The first-phase of the 30 000 m2 plant – complete with training facilities – will allow the company to provide its southern African client base with commercial vehicles from a plant which has a build capacity of 5 000 units a year.
The Coega assembly plant will supply trucks to the South African market as well as to the rest of Africa, in both right-hand and left-hand-drive derivatives
A recent visit paid by FAW Trucks’ board of management reconfirmed the confidence expressed by the group in the growth potential of both the South African market and the southern African region in general.
FAW’s decision to build the plant in South Africa is significant as it is, to date, one of the most important investments made by a Chinese entity in South Africa. The total investment of R600-million has been financed by FAW China and the China-Africa Development Fund (CAD-Fund). In addition, the arrival of FAW in the Eastern Cape region has already created 280 jobs, with an additional 500 lined up.
FAW Trucks first made its appearance in South Africa just on twenty years ago when Richard Leiter, a local business entrepreneur acquired the licence to import, distribute and sell FAW vehicles here.
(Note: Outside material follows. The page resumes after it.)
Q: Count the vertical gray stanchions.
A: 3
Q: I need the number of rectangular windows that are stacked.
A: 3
Today he still holds a minor share in the local entity, serves on the local Board of Directors and continues to contribute his experience and passion in the advancement of the company.
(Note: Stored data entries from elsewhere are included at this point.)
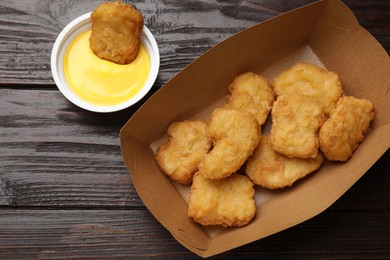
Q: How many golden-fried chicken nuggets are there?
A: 9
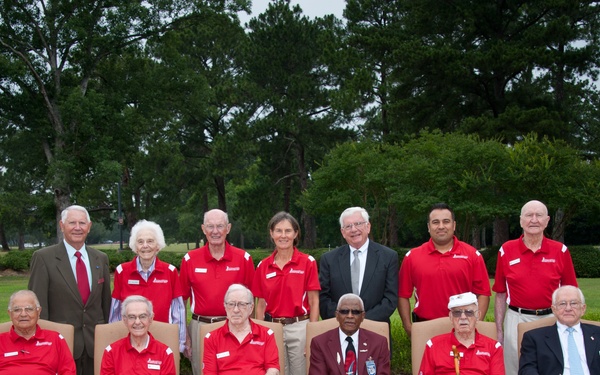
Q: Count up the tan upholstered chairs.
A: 6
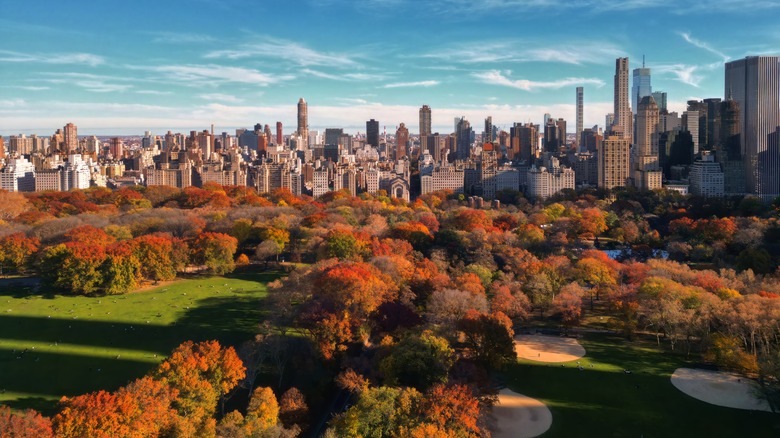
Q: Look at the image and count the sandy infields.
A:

Originally announced in 2012, the decision to construct the plant was not one taken lightly. “We could have gone to Kenya or Tanzania where FAW has been present in sales and service for over 30 years but in the end we chose South Africa because of the infrastructure. It then came down to a choice between East London and Coega with the latter being chosen because the infrastructure is perfect,” says Leiter.
As for FAW SA’s existing assembly facility in Isando, Leiter says it will be transformed into a parts and distribution centre as well as serve as the Isando Service Centre. In addition, a new head-office building is being constructed in Isando to accommodate 120 staff and is nearing completion. This new 2 500 m2 building will form the new base for the company’s activities on the continent. It also includes a training centre.
“To date, we have been successful within the construction, agriculture and freight industry sectors and we will continue driving these sales. The current economic climate pertaining to the construction industry in particular, is looking very positive and we are confident of further success in these areas,” says Leiter.
“Our focus in 2014 continues with increasing brand awareness in the freight carrier market, where specific models have been developed to cater specifically for logistics requirements and our marketing efforts are streamlined accordingly.
“Furthermore, we are growing our dealer network significantly, with the current dealer footprint sitting at 20 sales and service dealers and nine service-only dealers. This, combined with having partnered with the AA to offer added 24/7 peace of mind, will allow us to continue offering superior customer service and peace of mind,” says Leiter.
Leiter is optimistic with the growth plan that has been formulated for FAW in South Africa.
“FAW rose as a result of the political dispensation in China which allowed more free-market enterprise and encouraged overseas exports. As China grew then, so will Africa grow now and FAW is ideally placed to benefit from the demand for vehicles on the continent as we have established a solid footprint where it counts.”